I rewarded Teresa's benevolence by coming up with fun outings every afternoon. On a couple of days we walked to the beach a mile away pushing Nash in his stroller and pulling Isla in her wagon. We had to climb an immense hill which left us shot for the time on the beach. Kids love beaches. I find them overly sunny and sandy. My brother and his wife, a saintly couple, watch their three year old granddaughter three days a week. We visited them several times. This is where I saw parallel play in action. Teresa's birthday occurred during our visit. We all went out to McDonald's to celebrate. It seemed most natural to eat in the car.

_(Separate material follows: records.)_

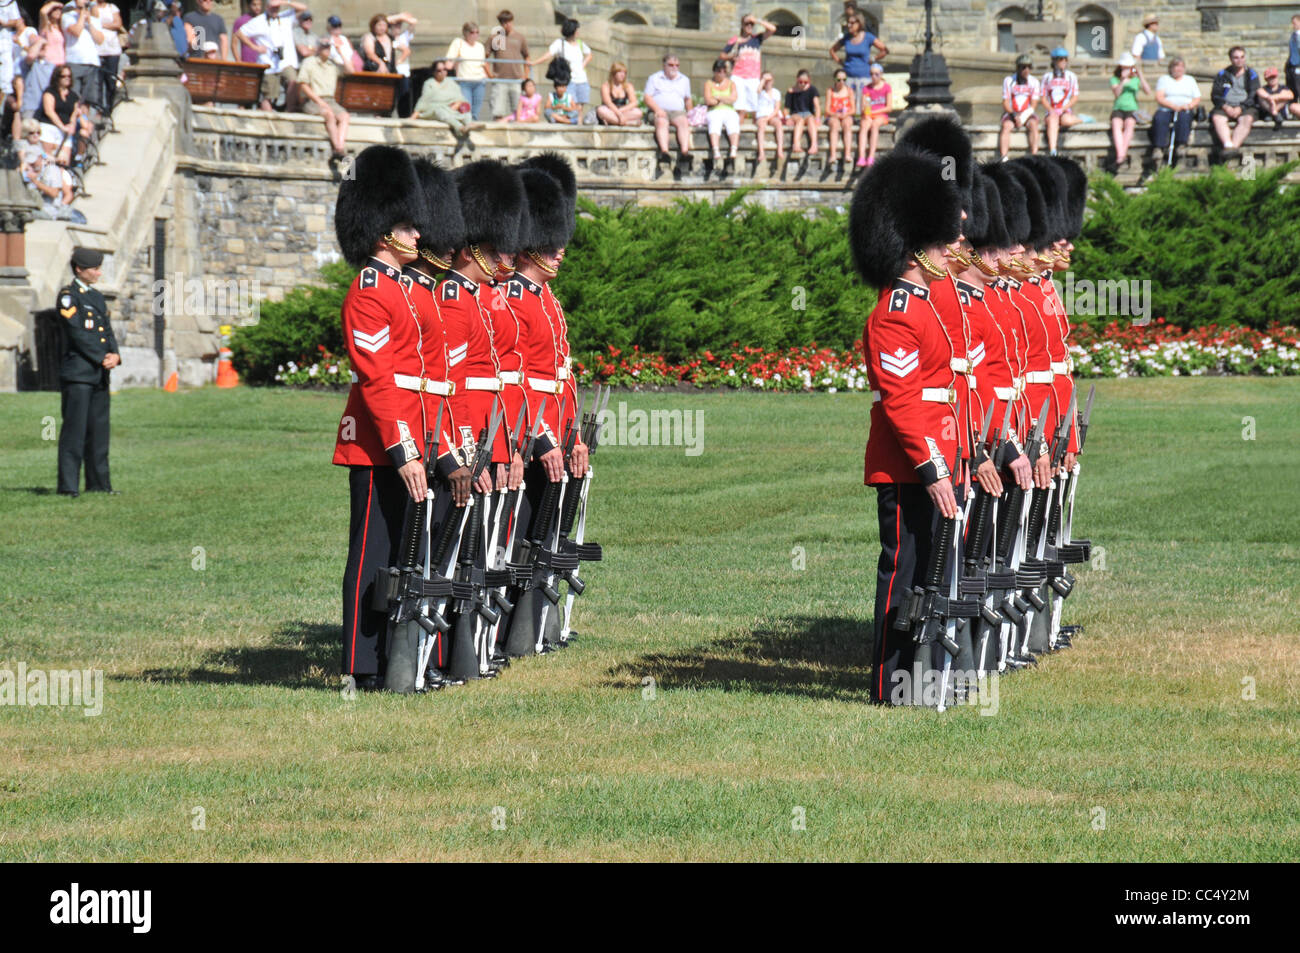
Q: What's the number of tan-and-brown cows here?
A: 0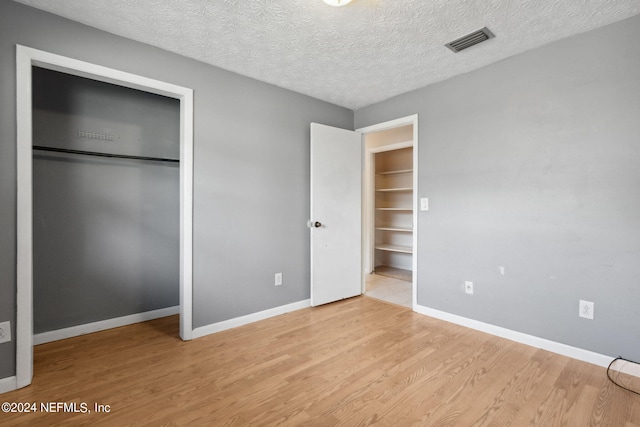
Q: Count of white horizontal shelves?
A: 5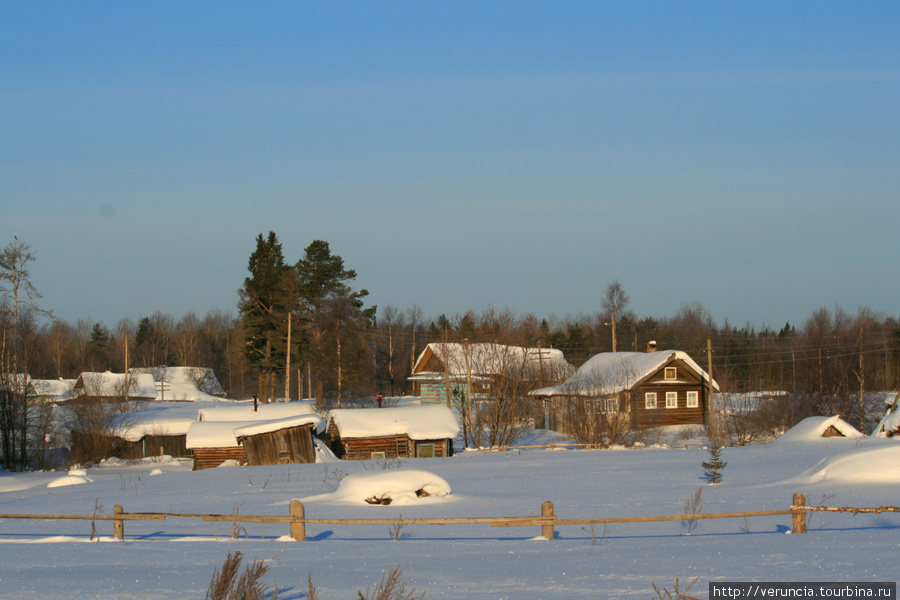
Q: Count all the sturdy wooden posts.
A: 4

I haven't mentioned the dogs: Raven and Aurora. Both are large animals, Raven black and loud, Aurora white and silent. Dogs make fine companions but are superfluous when you already have two little kids to care for and salt containers to ferret out. The dogs could be fed only when Nash was not crawling around. They needed to be let out to relieve themselves. Raven stuck close to home but Aurora likes to roam so she had to be tied. Raven barked at every passing squirrel so he had to be exiled to his basement dungeon. In an ideal world we'd take the dogs for long walks on the beach. They'd chase the balls we bounced on the hard sand and would refresh themselves in the waves. Spoiler alert: this did not occur.
On our last full day of babysitting, My sister-in-law came over and watched the kids so we could go out for breakfast and visit Teresa's favorite thrift store. Very early the next morning Ashley arrived home. I didn't hear her come in, but my soul flooded with relief when I saw her shoes by the door in the morning. Not because we were no longer responsible for the kids but because we had kept them safe. No falling out of windows, no choking on wine corks, I don't even like to think of the possibilities. People ask if we'd like to have the kids over for an extended visit. Of course! The corn needs weeding, but don't put that in my obituary.